22. 2) Choriocarcinoma
Carcinoma of the chorionic epithelium secondary to invasive growth
of trophoblast and erosion of blood vessels.
50 % arise from complete hydatiform mole.
25% arise after normal pregnancies.
25% follow spontaneous abortion or ectopic pregnancy.
Metastasis often develops early and is generally blood borne.
The majority go to the lungs and vagina.
The vulva, kidneys, liver, ovaries, brain, and bowel also may contain
metastasis in many cases.
Less common in bone and LNs.

23.  US findings are indistinguishable from those of a complete mole except in
cases in which obvious extension into the parametria can be visualized.

24.  Although aggressive malignancy, choriocarcinoma has a spectacular
response to CT that may reach up to 100% cure and 85% in metastatic cases.
 Many of the cured patients have subsequently had normal pregnancies and
deliveries.

25. COMPLICATIONS OF GTD

26. 1. Metastasis (especially pulmonary) which tend to show evidence for
hemorrhage and may be quite large at the time of diagnosis.

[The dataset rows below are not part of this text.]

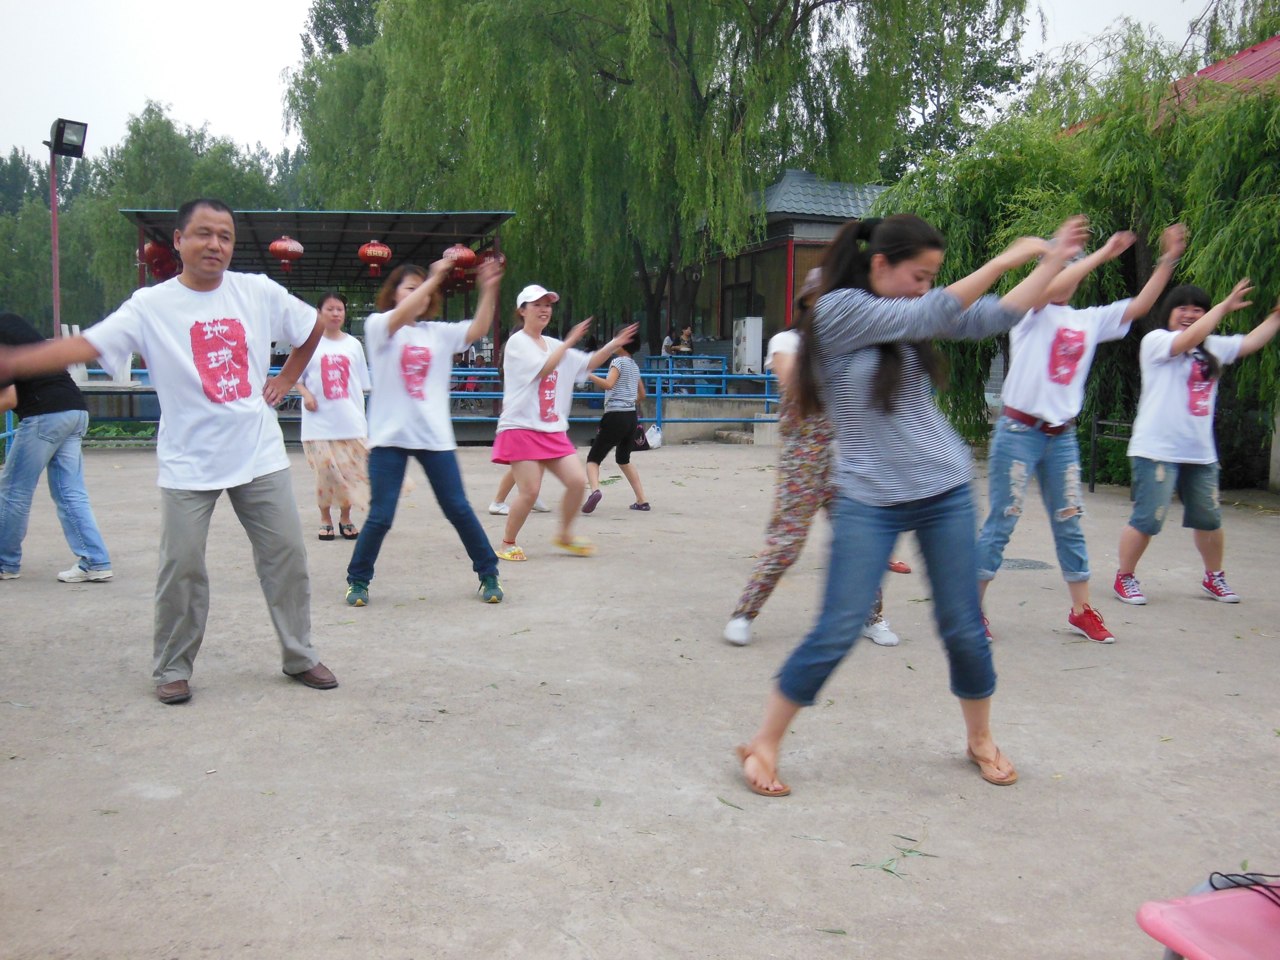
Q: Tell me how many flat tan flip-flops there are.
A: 2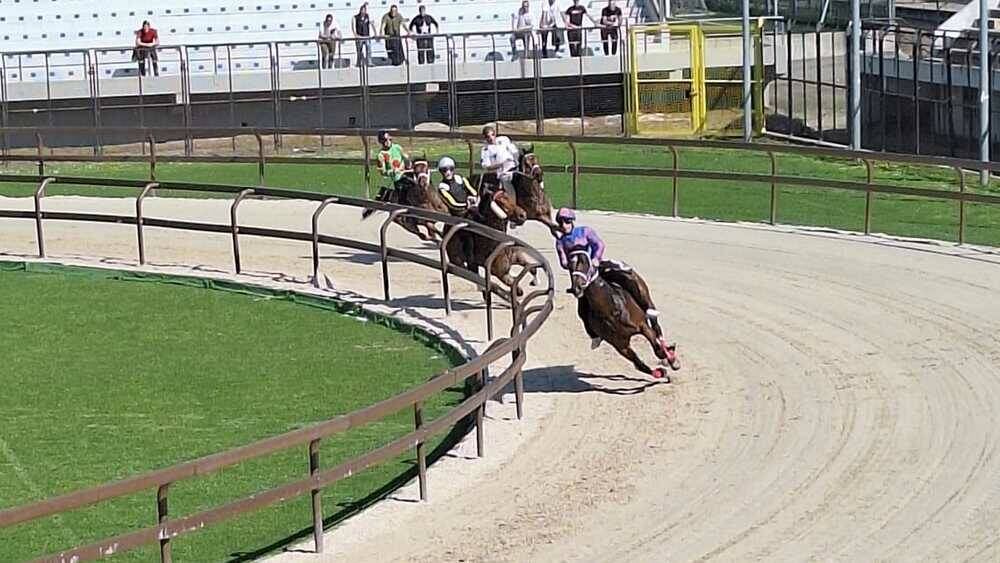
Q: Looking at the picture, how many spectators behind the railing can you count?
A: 9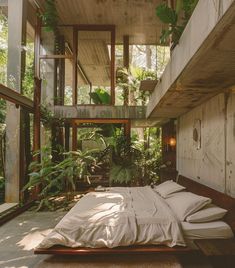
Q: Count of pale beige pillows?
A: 3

27. 2. Acute pulmonary embolism.
3. Theca-lutein cysts:
20%-50% of hydatiform moles.
Result from overstimulation of lutein element by large amounts of HCG
secreted by proliferating trophoblast.
Multilocular cysts.
It may take 2-4 months for the cysts to regress after molar evacuation.
Torsion or hemorrhage within these cysts may occur and cause
symptoms.

29. FIGO staging:
Stage 1
Persistently elevate β-HCG levels and tumor confined to the
uterine corpus.
Stage 2
Involvement of vagina or pelvis or both.
Stage 3
Pulmonary metastases with or without genital tract involvement.
Stage 4
Advanced disease and involvement of the brain, liver, kidney or
gastrointestinal tract.

31. conclusion

32.  US is the examination of choice for initial diagnosis of
GTD.
 CT and MRI play an important role in both detection and
follow up of myometrial invasion and extension into the
parametrium which can be difficult to detect with US
alone.
 CT is the imaging procedure of choice for detection of
extra pelvic metastases.
 Plain chest radiography is still used to detect and follow
up pulmonary metastasis, although CT is superior.